→ WHAT THE TASK REQUIRES: Please write out every entry below exactly, leaving out any pictures.

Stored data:
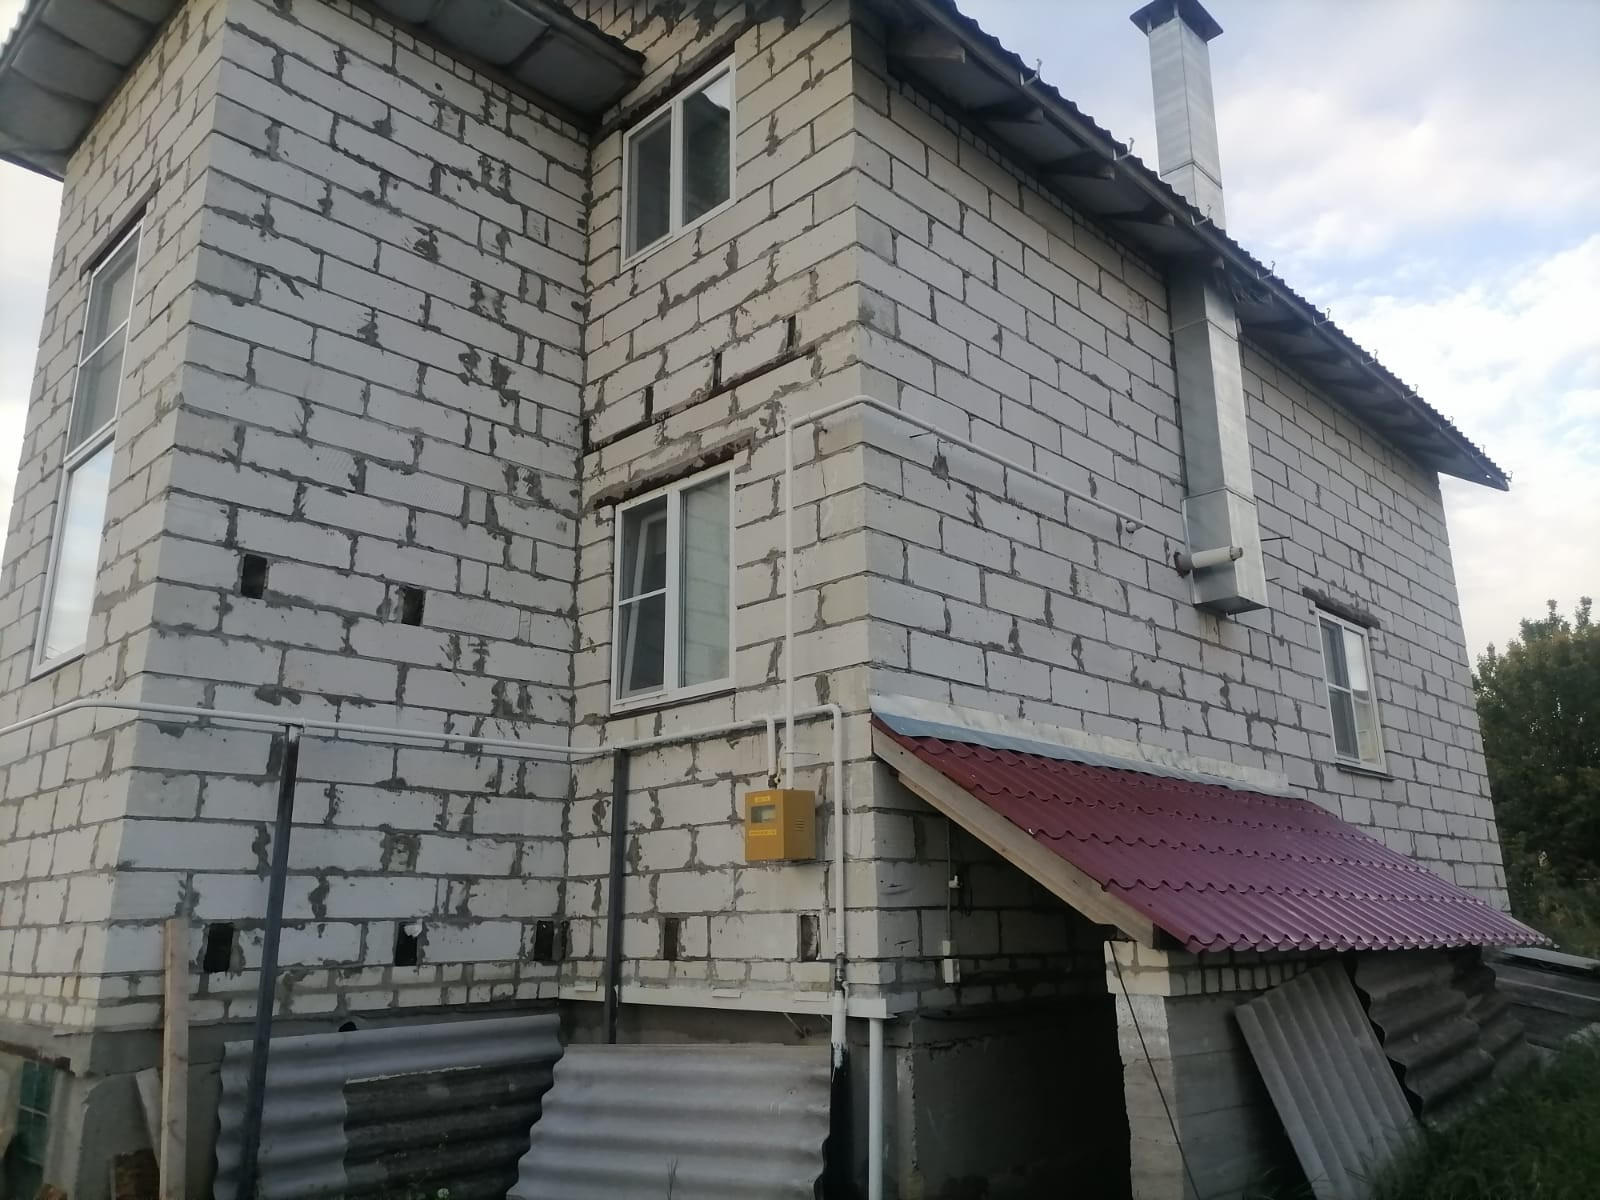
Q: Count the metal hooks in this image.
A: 10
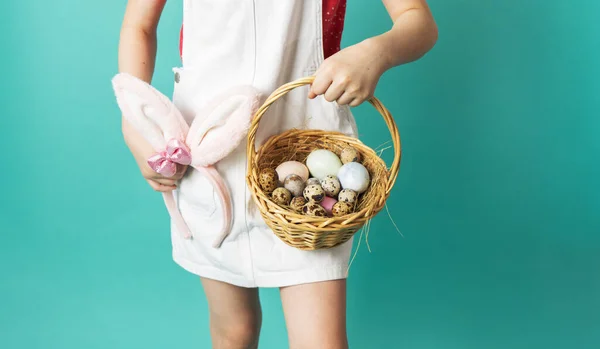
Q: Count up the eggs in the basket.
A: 15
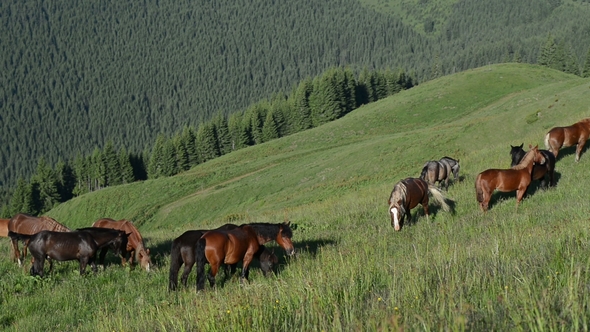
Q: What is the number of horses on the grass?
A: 11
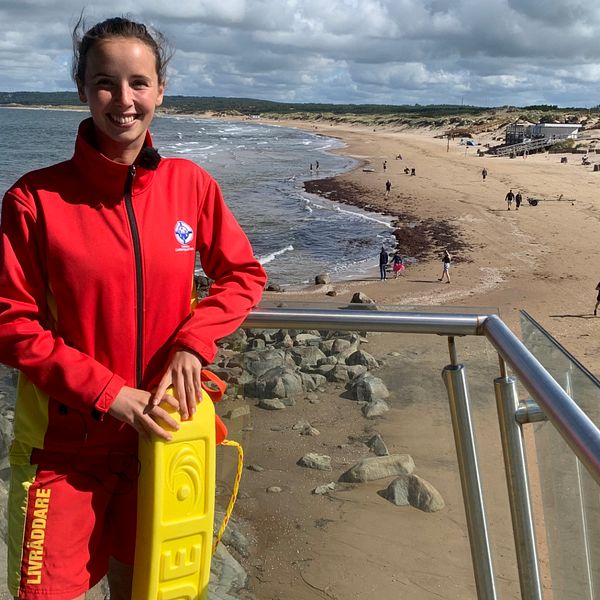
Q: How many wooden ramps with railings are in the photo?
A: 1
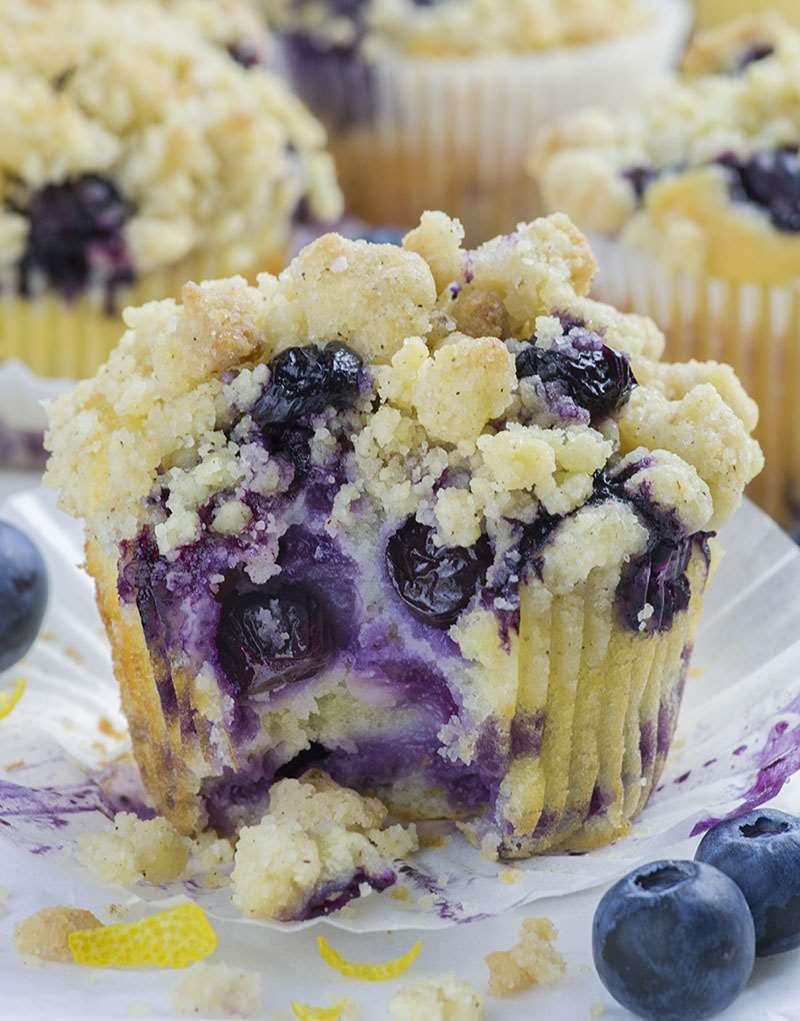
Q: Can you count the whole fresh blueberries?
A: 3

→ SOLUTION FOR THIS TASK:
Q: Count the metal hooks in this image.
A: 10
Q: Count up the eggs in the basket.
A: 15
Q: What is the number of horses on the grass?
A: 11
Q: How many wooden ramps with railings are in the photo?
A: 1
Q: Can you count the whole fresh blueberries?
A: 3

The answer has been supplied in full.